SANGRE AZUL.
-Gefiscal Hervás, campeón y clasificado para jugar en Nacional B.
"¡Tiene miedo, Alcuéscar tiene miedo!". Era el grito de los aficionados hervasenses que cogían el autobús junto a sus jugadores camino de Coria. Gefiscal Hervás tenía un objetivo: la victoria y el ascenso a la categoría Nacional B. El último rival que podía evitar el objetivo plateado al inicio de la temporada era el conjunto alcuesqueño.
Un viaje en autobús y con los miembros del equipo siempre se vive de la misma forma, recuerdos de partidos lejanos, más cercanos y muy próximos. Este partido muy próximo en el tiempo, pero pasado, era el que enfrentaba al equipo de Hervás contra Zarza de Granadilla, donde el conjunto azulón consiguió el pase a la final tras un partido trabado, físico y bronco en todas las facetas del encuentro. Finalmente, el equipo que tuvo la cabeza más fría y no perdió el hilo de la disputa fue el que daba un paso más para cumplir sus expectativas de alcanzar la categoría nacional. Hervás estaba en la final, porque fue mejor en la eliminatoria a doble partido, sin más.
Mediodia y calor, mucho calor. Los jugadores iban a sudar, pero parecía no importarles, en su mente estaba la victoria. Antes de que finalizase la final femenina, los jugadores ya estaban en la cancha preparados para ganar. Luis Aragonés:"Las finales no se juegan, se ganan", pues eso.

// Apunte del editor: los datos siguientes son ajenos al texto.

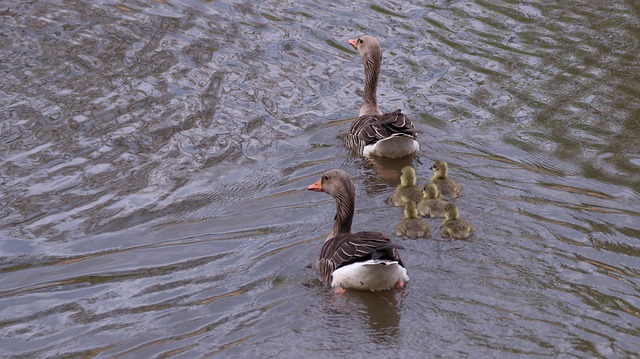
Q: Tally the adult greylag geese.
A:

En este caso, el entrenador no era Zapatones sino una pareja, Alejandro Vega y Chuchi. Durante los calentamientos, las sensaciones que transmitían los equipos eran muy distintas, a Gefiscal Hervás se le veía concentrado, sin embargo, Alcuéscar se parecía a un toro tras salir del burladero, despistados como si la cosa no fuese con ellos. Pero, sí que iba. El primer cornazo de los alcuesqueños se estrello en el larguero. Tras esa embestida, Alcuéscar parecía estar más metida en el partido, jugadas poco elaboradas, directas, disparos que pretendía poner en cuestión a uno de los mejores jugadores del encuentro, David. Un portero que salvo los muebles al equipo azulón que deseaba que finalizase la primera parte porque no encontraba su sitio en el campo. Su preocupación no era acertar, era no fallar.
Descanso. Los bocadillos entre los aficionados de Hervás esperaban ser digeridos de buena forma durante la segunda mitad. En los vestuarios, tensión. "Dais vergüenza", dijo Alejandro Vega. No hace falta describir más. La segunda mitad fue otro partido, cogió la manija del partido Jorge, mereció el MVP, pero la Federación decidió dárselo a un contrario; ¿explicación?, no se.
Balón en largo de David, controla Víctor con el pecho dentro del área se gira y penalti. Gol. "Voy a marcar el segundo" se repetía así mismo Víctor en el banquillo. Asi fue, marco el segundo y Hervás estaba más cerca de su objetivo. El tercer gol en propia confirmaba la superioridad de Hervás. Estaba hecho, si el árbitro no se hubiera inventado una falta que hacía que Alcuéscar tuviese la oportunidad de acercarse por la vía del doble penalti. Tiro dos, metió uno. Aparecieron individualidades, la máquina azulona siempre omnipresente.
Campeones y para celebrarlo cava. El equipo de la falda del Pinajarro era de Nacional B. Misión cumplida por todos los miembros del bloque hervasenses, compañeros y amigos. Dinero y apoyo institucional serán las dos próximas metas, mientras tanto: Enhorabuena.